WHAT TO WORK ON: An exact copy of the entries is needed, with every picture left out.

Saved data entries
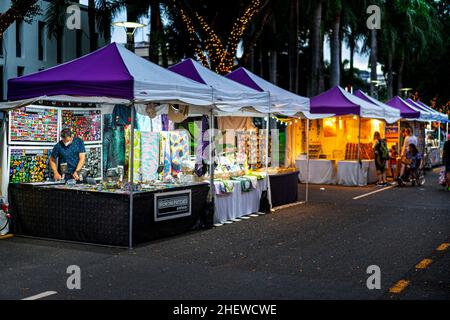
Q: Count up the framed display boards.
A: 4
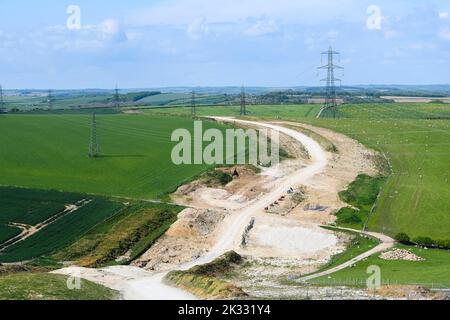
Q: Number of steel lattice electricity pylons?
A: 7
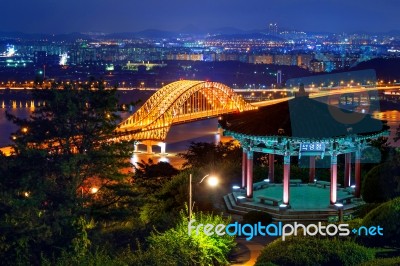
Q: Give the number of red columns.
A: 8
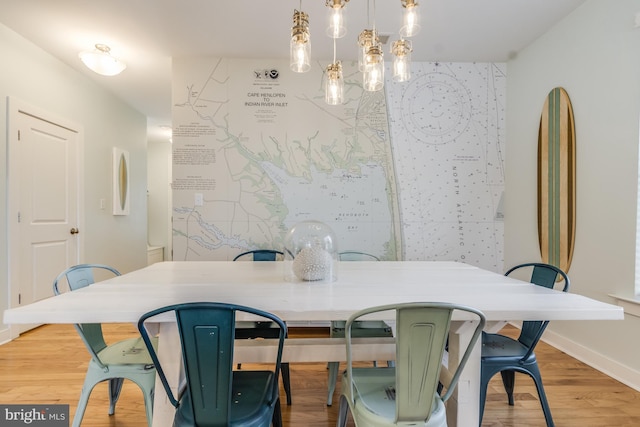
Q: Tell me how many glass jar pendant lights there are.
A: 7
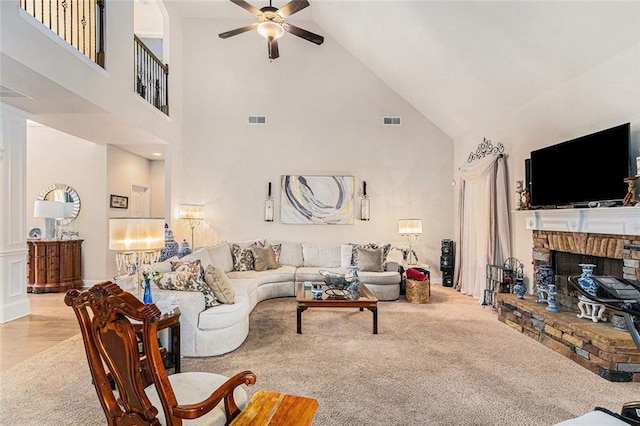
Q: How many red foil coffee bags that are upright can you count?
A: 0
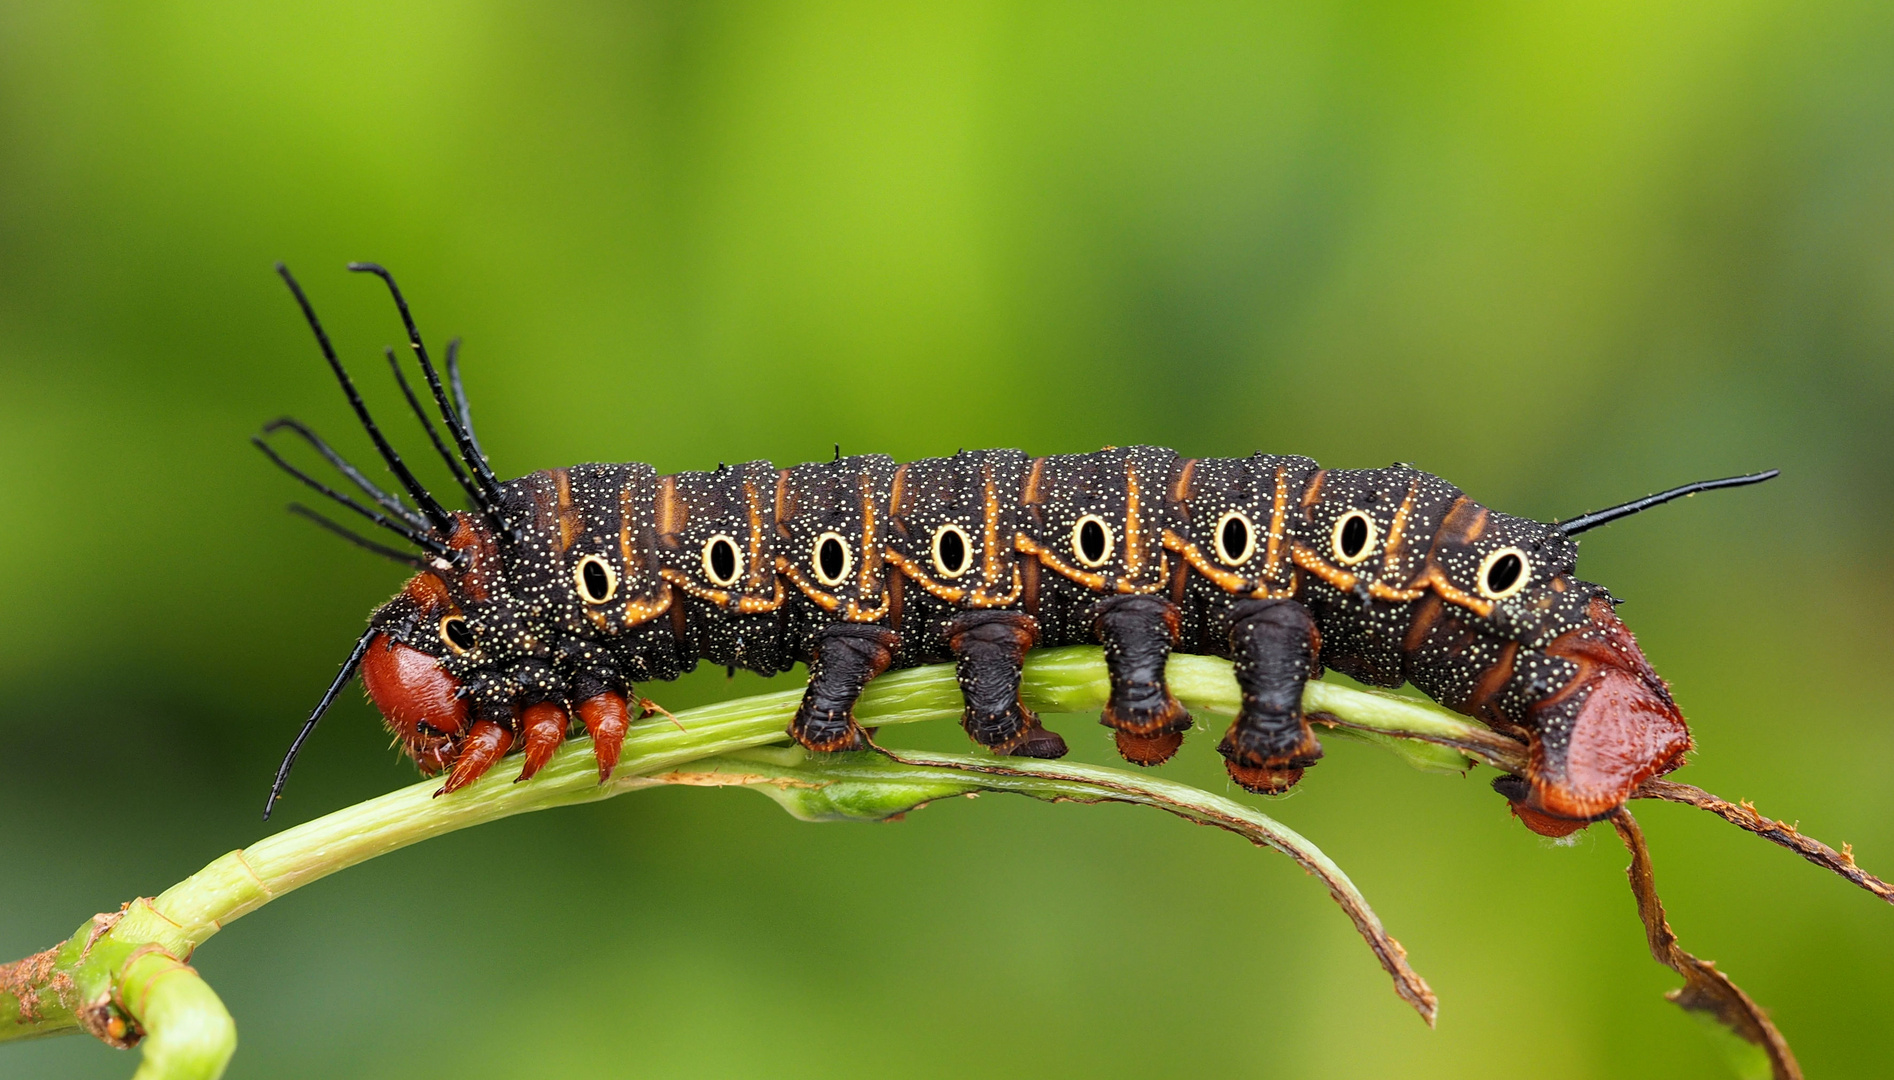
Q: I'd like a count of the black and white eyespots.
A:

REPLY:
Q: Count up the framed display boards.
A: 4
Q: Number of steel lattice electricity pylons?
A: 7
Q: Give the number of red columns.
A: 8
Q: Tell me how many glass jar pendant lights there are.
A: 7
Q: How many red foil coffee bags that are upright can you count?
A: 0
Q: I'd like a count of the black and white eyespots.
A:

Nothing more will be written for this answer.